Bunu şunun için hatırlatma gereği duydum:
Bediüzzaman’ın şeceresiyle alakalı hummalı tartışmalar arasında, farkında olmaksızın al-i beyte mensubiyetle alakalı cümleler kurarken, tabir yerindeyse, biraz “kantarın topuzunu” kaçırıyoruz sanırım.
“Al-i Beyte mensubiyet olsa n’olur, olmasa n’olur”, “Maddi seyyidliğin ne ehemmiyeti var!”, “Said Nursi’nin seyyidliğini önemsemiyorum” v.s gibi cümleler, yukarıdaki ifadeleri nazara aldığımda çok da “iç açıcı” gelmemeye başladı.
Açıkçası, Üstadın Ehl-i Beytten olması meselesine karşı, bir Müslüman olarak yalnızca sevinmemiz gerekirken; konuyu laf cambazlıklarıyla “Kürt ırkına bir tezyif” olarak algılatan samimiyetsizlere çok da kulak asılmaması gerektiğini düşüyorum.
Zira sevgili Ahmet Ay’ın da yazısında ifade ettiği gibi, şark toprağının insanı “Onlara seyyid dediğiniz zaman canları gider, ellerinden gelse ruhlarını söküp hediye ederler seyyid bildiklerine.” Bu duruma çoğu defa ben de şahit olduğum için en ufak bir tereddüt yaşamıyorum bu konuda. Ve buradan yola çıkarak, bir kaşık suda koparılmaya çalışılan bu fırtınada, “ırkçılık” illetiyle malul birkaç Yezid ruhlu kendini bilmezin dışında, kimsenin parmağı olduğunu düşünmüyorum.
Daha da açık konuşayım:
Eğer birileri çıkıp, belgeler eşliğinde “Bediüzzaman Kürt değil Türk’tür” deseydi ve gerçek de böyle olsaydı; belki konjonktürel anlamda ve bir kısım tarihsel arka plandaki tartışmalar göz önünde bulundurularak “süreç biraz daha iyi yönetilebilirdi” denilebilirdi. Fakat bir kanaat önderinin (Nursî), kâinat hürmetine yaratılan bir zatın (a.s.m) öz be öz torunu olması ortaya çıktığında, verilen tepki sevinç yerine öfke oluyorsa, -kimse kusura bakmasın- ben iyi niyet aramam!

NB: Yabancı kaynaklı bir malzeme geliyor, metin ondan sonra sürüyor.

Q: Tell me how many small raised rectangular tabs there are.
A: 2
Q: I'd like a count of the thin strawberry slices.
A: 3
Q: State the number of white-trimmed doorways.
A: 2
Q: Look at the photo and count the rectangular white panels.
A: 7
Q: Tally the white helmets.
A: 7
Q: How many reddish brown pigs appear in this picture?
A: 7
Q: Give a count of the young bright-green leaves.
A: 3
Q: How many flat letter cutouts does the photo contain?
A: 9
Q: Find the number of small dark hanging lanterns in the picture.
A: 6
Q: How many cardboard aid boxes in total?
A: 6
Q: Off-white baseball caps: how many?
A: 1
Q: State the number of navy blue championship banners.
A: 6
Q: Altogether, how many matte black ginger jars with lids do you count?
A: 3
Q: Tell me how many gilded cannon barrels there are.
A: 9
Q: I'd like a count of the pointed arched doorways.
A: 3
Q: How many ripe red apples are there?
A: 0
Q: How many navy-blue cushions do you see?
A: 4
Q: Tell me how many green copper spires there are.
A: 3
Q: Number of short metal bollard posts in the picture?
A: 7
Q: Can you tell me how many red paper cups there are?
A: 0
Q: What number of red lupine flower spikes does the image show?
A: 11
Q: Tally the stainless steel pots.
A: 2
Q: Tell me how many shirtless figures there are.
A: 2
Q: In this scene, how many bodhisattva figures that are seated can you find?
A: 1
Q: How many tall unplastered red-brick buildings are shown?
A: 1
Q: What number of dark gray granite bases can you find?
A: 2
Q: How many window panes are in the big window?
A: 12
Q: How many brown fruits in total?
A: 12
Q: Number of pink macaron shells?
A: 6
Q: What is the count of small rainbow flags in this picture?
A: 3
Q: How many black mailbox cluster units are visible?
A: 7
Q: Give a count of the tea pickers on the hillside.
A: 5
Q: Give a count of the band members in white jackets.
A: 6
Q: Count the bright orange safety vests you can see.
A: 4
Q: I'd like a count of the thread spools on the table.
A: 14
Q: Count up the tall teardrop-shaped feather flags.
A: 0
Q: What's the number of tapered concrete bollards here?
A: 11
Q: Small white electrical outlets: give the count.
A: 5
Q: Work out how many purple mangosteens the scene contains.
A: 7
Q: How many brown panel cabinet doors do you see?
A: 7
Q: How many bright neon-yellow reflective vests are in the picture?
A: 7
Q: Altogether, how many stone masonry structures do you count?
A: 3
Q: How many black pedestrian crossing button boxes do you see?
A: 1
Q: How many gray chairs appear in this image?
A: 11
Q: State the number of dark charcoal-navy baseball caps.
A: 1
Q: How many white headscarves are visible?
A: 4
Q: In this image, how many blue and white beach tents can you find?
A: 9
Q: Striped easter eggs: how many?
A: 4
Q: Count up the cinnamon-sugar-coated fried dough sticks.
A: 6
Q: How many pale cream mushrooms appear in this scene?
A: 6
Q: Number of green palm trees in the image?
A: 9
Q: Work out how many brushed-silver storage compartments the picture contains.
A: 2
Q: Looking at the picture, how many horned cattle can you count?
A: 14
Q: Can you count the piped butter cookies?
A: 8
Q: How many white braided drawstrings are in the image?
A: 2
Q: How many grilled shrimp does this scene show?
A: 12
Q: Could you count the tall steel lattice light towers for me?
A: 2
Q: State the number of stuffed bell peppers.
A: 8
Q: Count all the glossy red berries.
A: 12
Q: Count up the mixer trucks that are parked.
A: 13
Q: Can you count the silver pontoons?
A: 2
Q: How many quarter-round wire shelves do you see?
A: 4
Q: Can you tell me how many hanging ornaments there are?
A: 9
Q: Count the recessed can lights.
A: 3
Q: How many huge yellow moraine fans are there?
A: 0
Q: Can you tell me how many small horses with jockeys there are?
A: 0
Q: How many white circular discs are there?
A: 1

Hasılı, Âl-i Beyt, Türk olmak olmadığı gibi, Arap olmak da değildir. O, Hz. Peygamberin mübarek neslinden gelen ve Kur’an ve sünnete ittiba nispetinde o nesep mensuplarının maddi/manevi kodlarında açığa çıkan bir hakikattir. Ve bu hakikate, Efendimiz (a.s.m) hatırına ancak hürmet edilir.
Son bir nokta kaldı ki; o da Prof. Dr. Ahmet Akgündüz hoca üzerinden gerçekleştirilen, seyyidlik gerçeğine karşı yapılan itirazlar… Sebep olarak da Sn. Akgündüz’de var olduğu iddia edilen sözde “Türkçülük” damarı!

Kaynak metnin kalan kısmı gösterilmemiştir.